Smarty_Pants is right in that it would be incredibly expensive to the govts involved. I question isn't it *already* expensive with all the piecewise bailout package we see and not getting any results. The 600 trillion CDS is *THE* biggest problem of all; and the only true one that can push us into civilization oblivion. However, if the govt do them properly, the world won't have the pay anything close to even 0.5% of the 600 T, and that I think is more than a bargain. Structured properly with equities and warrants, this can eventually be claimed back.
Needless to say, if we solve the CDS issue, be prepared for a restoration of confidence you've never seen before!
The Real Economy is faltering daily. Anyone w/a Business Knows This. Income is being swatted to the floor...
The Other Big Question is: Can Businesses Survive long enough for the Bail Out to get to them?
Business is @ Risk w/no clear vision of Survival. Co's that have a Good Free Cash Position w/little Debt may make it. Hedge Funds, Derivative Contracts & the Deer in the Head Lights...
I cut 2/3rds of my portfolio in '98 w/LTMC favoring physical gold instead. The 1 repeat 1 Hedge Fund Long Term Capital Management, took Asia & Russia Apart. The Mkt took 3-4 mos to digest this, but the Economy's that were affected took a few yrs to come back. The IMF will have to sell Gold in order to Finance the Insolvent Economy's; Iceland, Ukraine, & whom ever blows up tomorrow. So, Gold too will go down. The Hedge Funds have been Long Gold & Oil. The Deleveraging of these assets by Forced Margin Calls & Distributions is also very real.
IMO, No One is getting out of this whole. The Gold will always be worth something & worse case scenario we end up using Global Credits. I'm sure we can trade the Gold, US$, etc...for Credits.

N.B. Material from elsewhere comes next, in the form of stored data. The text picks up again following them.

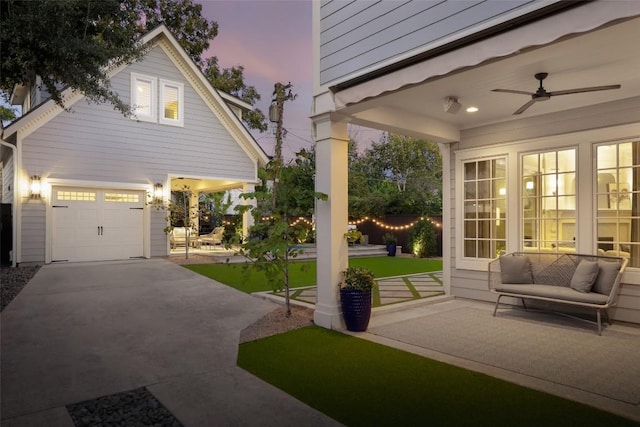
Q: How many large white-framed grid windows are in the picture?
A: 3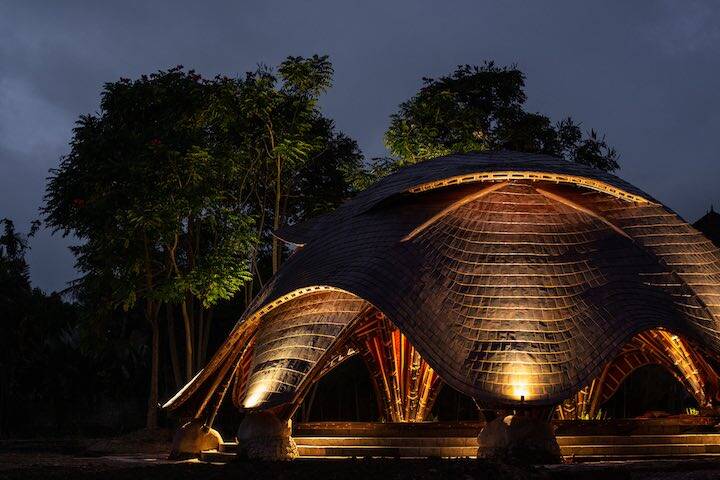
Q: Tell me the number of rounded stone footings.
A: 3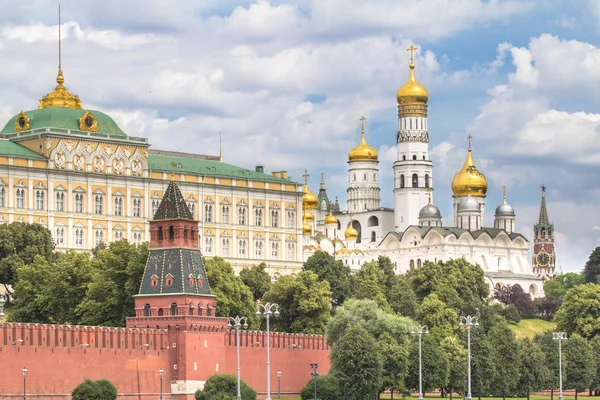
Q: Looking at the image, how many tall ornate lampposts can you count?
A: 5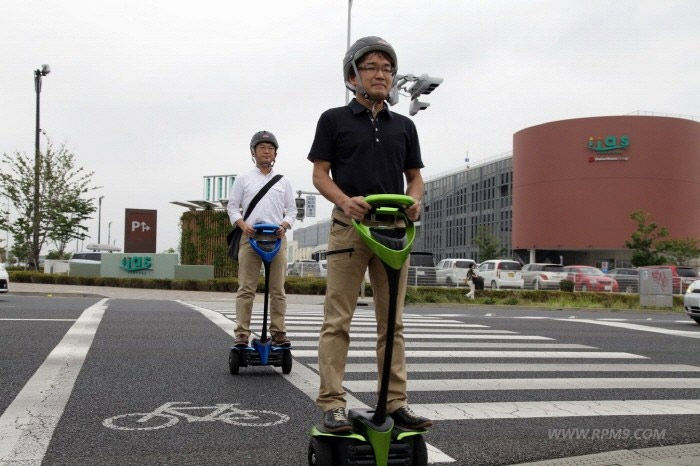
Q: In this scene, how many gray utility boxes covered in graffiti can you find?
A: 1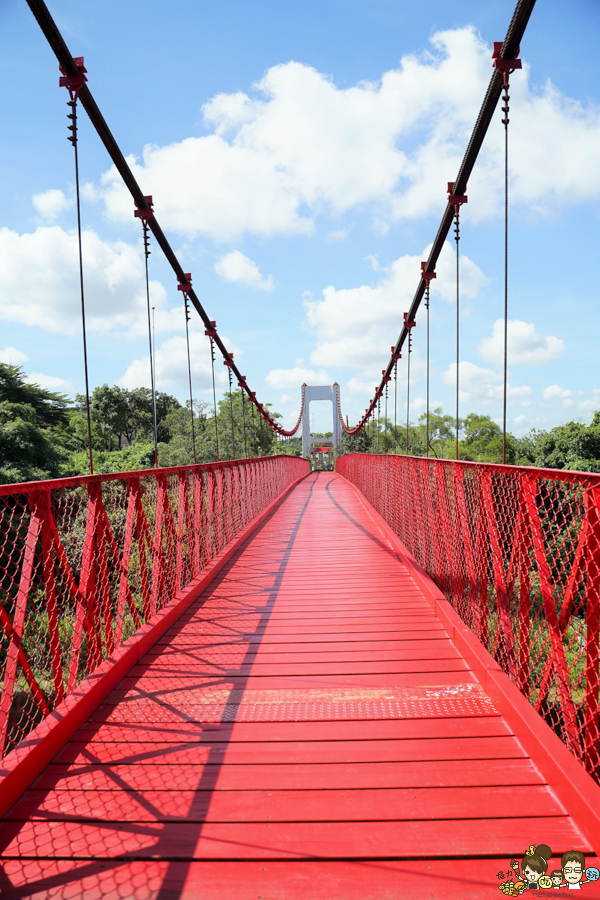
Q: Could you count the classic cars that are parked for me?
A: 0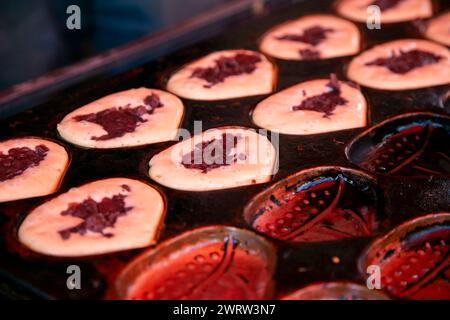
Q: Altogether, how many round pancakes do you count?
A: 10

Machinka has a Valid Points that more people Need to Understand before we are all Merged Together...I am afraid that the people will be so desperate that there will be little resistance. Socialization as I write is being put into place as the alternatives are unmanageable. The US is on the Verge of Electing a Full on Socialist Govt to control or restructure this World...I hope there is a Wisdom that encourages Free Enterprise as well as helping the people. The lessons learned in the 30's from Over Taxation to the top tier was a perfectly good reason not to create jobs or enterprise.
machinka, you are both correct ! as GW Bush even said " this sucker is going down ". The elitest bankers have known for ions this was going to happen , they planned it that way . ordinary man , workers , will be slaves , + with the evil elitest as their rulers . I have also read many times , That the eliststs feel " the the ave man is too stupid to make their own decisions ". Now they're not going to be able to . The American citizens were dumbed down with bought + paid for TV stations , media sports + prime time TV . The elistests heve said , " keep them too busy to see what's really going on ." God help us all ! We are truely in the last days !

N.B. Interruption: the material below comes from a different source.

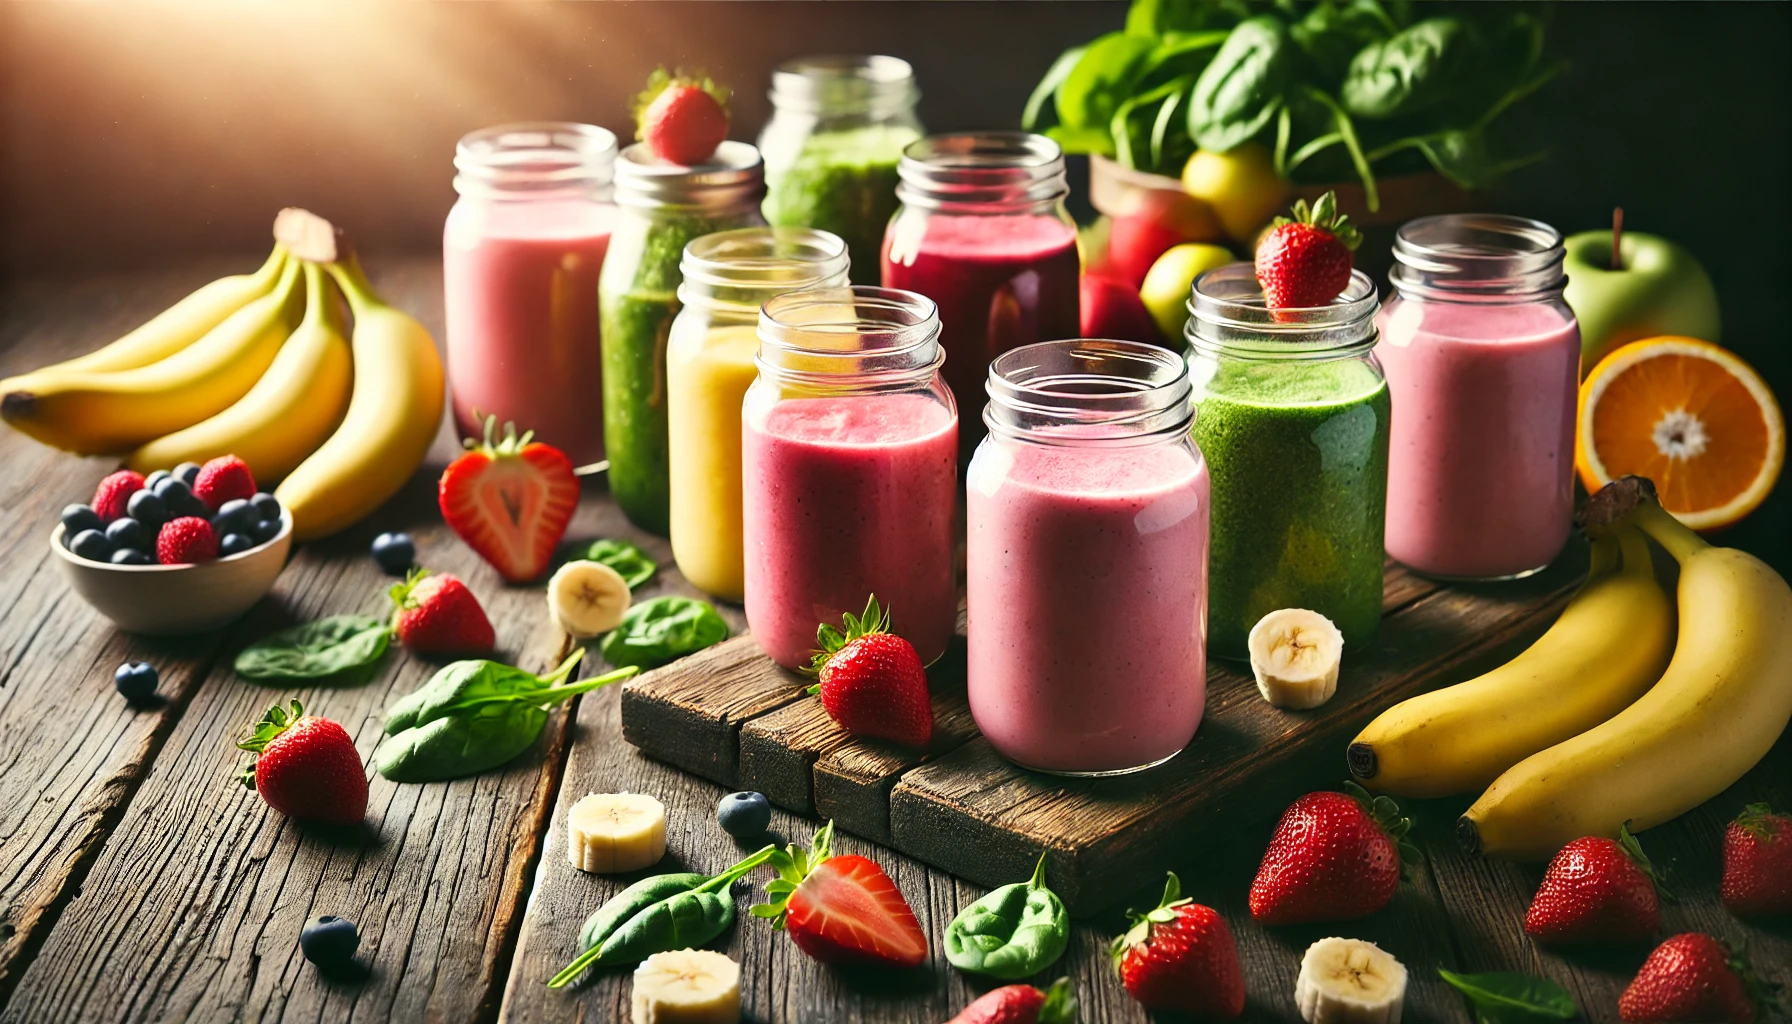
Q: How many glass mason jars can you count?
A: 9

Indeed, take any option you buy for $10 for the right to buy some company CMP at $120 a share in 2010. It is a derivative written in $120 but the risk is of course $10, so what's the point of fussing about 120$ and how it will collapse the world economy? The worst that can happen is it will be left unexcercised and someone will lose 10$ or it will be excercised and someone will lose whatever is CMP price on top of 120. There are of course more complex cases, but the hundreds of trillions, especially written in capital letters, are simply not there to be worried about.

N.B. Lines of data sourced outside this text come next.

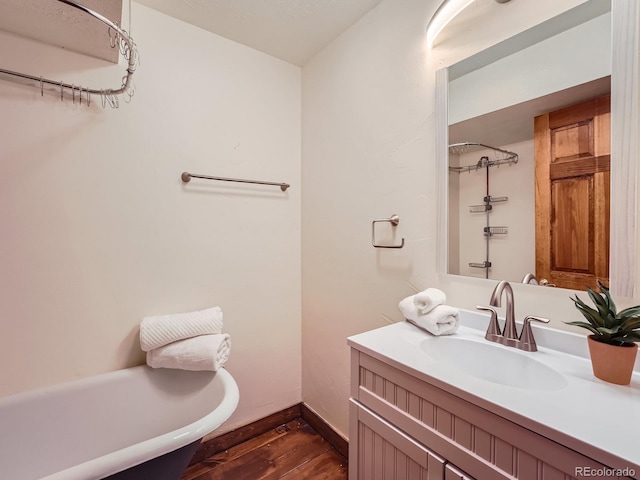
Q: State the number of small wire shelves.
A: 4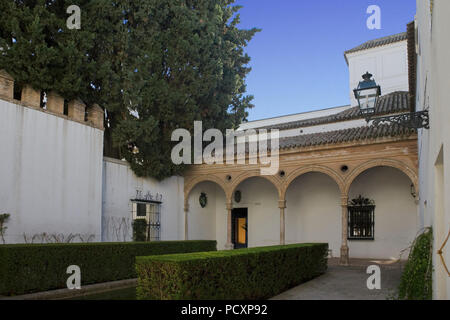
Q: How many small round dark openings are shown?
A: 3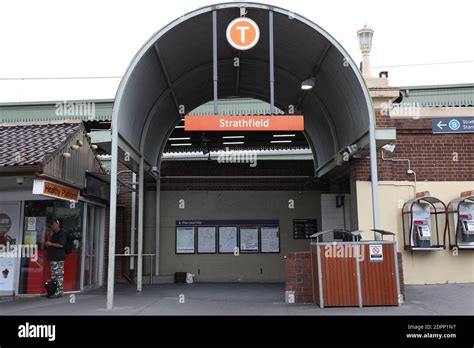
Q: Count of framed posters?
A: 5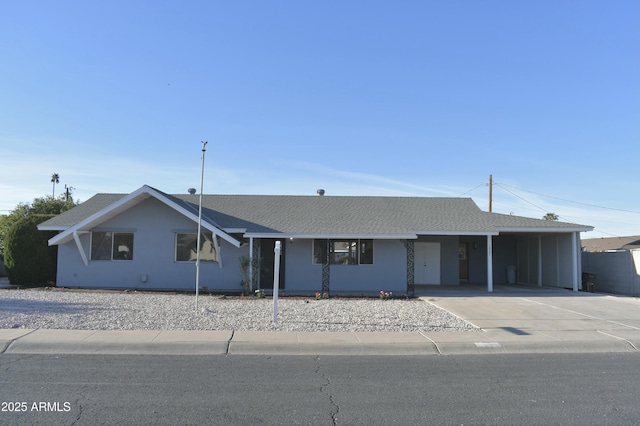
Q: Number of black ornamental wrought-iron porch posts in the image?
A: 3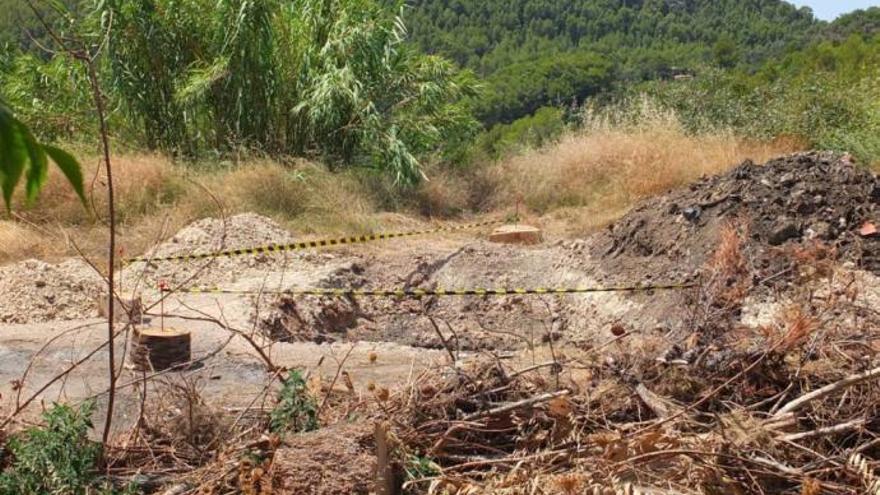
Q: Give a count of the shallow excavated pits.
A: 1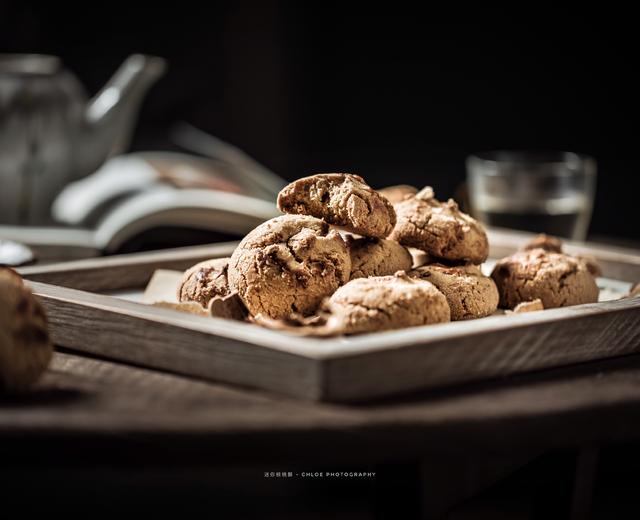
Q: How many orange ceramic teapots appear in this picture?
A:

A naked position in an "insurance-type" option like a CDS or even Call or Put, is very (very, very, very) risky. Just think of the downside of a writing a Call. The stock goes up to 1000 and you sold a Call at 100. You have to come up with 900 smackoroonies -- or leave town and hope the Feds didn't freeze your passport.
If nothing else happens maybe there will be a mandatory 12 Step Program for investors who over extend there personal financial limits and financiers who over extend their financial institutions.
Lots of luck folks. I hope you're not afraid of getting your hands dirty in your backyards while you plant vegetables to survive on. Too bad about city covenants that prohibit farm animals within the city limits.
Will the good people of this planet allow MAD Part II become a reality?
Or will every country take a step back and look at the problem and not let those toxic financial MBS bombs detonate?
De-nuclearization of those MBS is the answer, slow and painful but not fatal.
Those who want immediate relief will be given just that; everybody will fatally suffer instantly if the few advocating instant solution have their way.
Seems like a plan to defuse them as carefully as possible is in order.
It looks like the major issue is with CDS, which is essentially insurances bought and sold on the underlying companies' "solvency". My guess is most of these contracts are 5 years or less. It is like buying/selling a 5 year life insurance, so if the insured person(company) doesn't die, the slate is wiped clean and the buyer of insurance (paid very little if they bought in the last few years) losses the premium they paid; and the insurer collects the premium(not much if they sold last year, remember AIG CDS was trading at 15bps) and walks away free and happy.
Wouldn't the solution be for the governments to study who are the major underlying credits and if they are NOT allowed to fail (in the case of AIG and Barclays) for the next few years, then this CDS market would automatically evaporate, that's assuming no major new positions are added on.
Also, I believe the BIS numbers refer to notional amount. The actual premium should be much less. i.e. if I bought AIG CDS last year, I would only have to 15 cents per $100 notional protection. Even now, Citibank's CDS is around 3.5%, so as long as Citibank doesn't go into bankruptcy in the next 5 years, the CDS seller will make some money, but not nearly as much as the notional amount suggests.
Exactly. See my comments above.
And currency swaps don't exchange notional amounts (they exchange the currency) and shouldn't even be considered in the discussion.
could gamble such amounts and they should be treated as criminals for their crimes against the economic stability of this nation.
Any discussion of credit derivatives always devolve into "but it's only notional value" discussion. As a result, it's very hard to start discussion why it's a real problem.
These securities assume a relatively calm market. They're mostly right, until they're not.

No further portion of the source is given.